Repository files navigation

Slipstream

You have config in NATS JetStream: routing tables, TLS certs, WASM configs. Edge nodes need a local copy, kept in sync, that survives restarts without replaying the full stream.

Slipstream materializes a NATS JetStream KV bucket into a local fold on each consumer. A watch cursor (a stream sequence number) tracks position in the change stream; on restart, only the delta since the last checkpoint arrives from NATS.

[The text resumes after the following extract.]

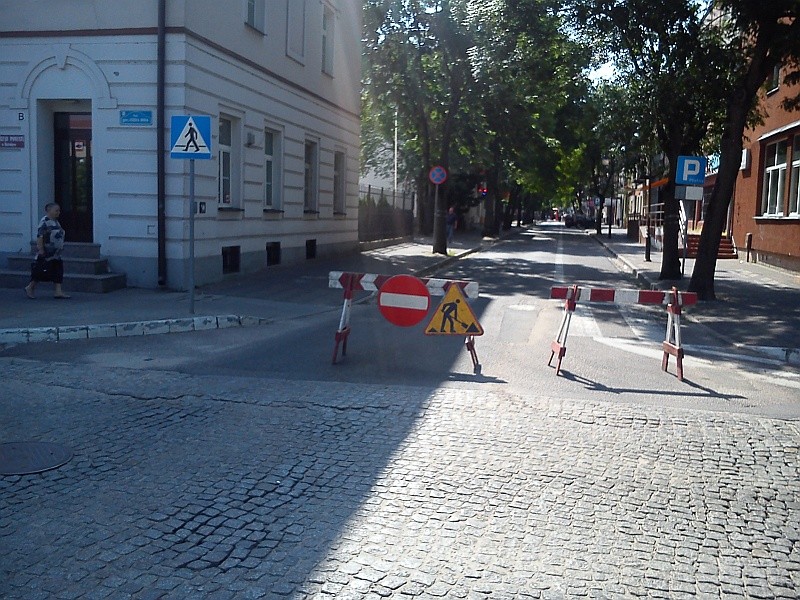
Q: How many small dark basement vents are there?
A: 3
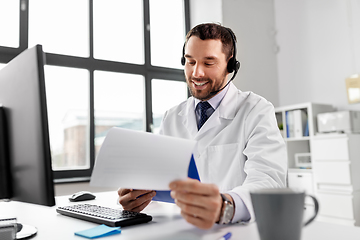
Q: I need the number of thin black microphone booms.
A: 1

NATS is a bounded log. Entries are evicted past max_bytes and max_age. Once retention compacts past a cursor, there is no replay path from NATS. The local fold is the durable state; folds across the fleet are the only full replicas.

 NATS JetStream KV
 ┌──────────────────────────────────────────────────────┐
 │  [evicted] ◄──── seq 998  seq 999  seq 1000  ──────► │  max_bytes / max_age
 └───────────────────────────┬──────────────────────────┘
                             │ KvUpdate stream
                             ▼
                      watch_applied()
                   ┌─────────────────────┐
                   │  parse              │
                   │  apply()            │ ← your domain logic
                   │  cursor = seq 1000  │   advances after apply() returns
                   └──────────┬──────────┘
                              │
                   ┌──────────▼──────────┐
                   │  local fold         │ folds are the only full replicas
                   │  cursor = 1000      │ once NATS evicts past cursor
                   └──────────┬──────────┘
              ┌───────────────┴──────────────────────┐
              │                                      │
              ▼                                      ▼
   restart                                 new node / cursor expired
   resume from cursor = 1000               export fold to object storage
   NATS delivers seq 1001+ only            import + resume from embedded cursor

The cursor advances after apply() returns, not on receipt. A crash between delivery and application re-delivers on the next start instead of silently skipping. watch_applied enforces this invariant.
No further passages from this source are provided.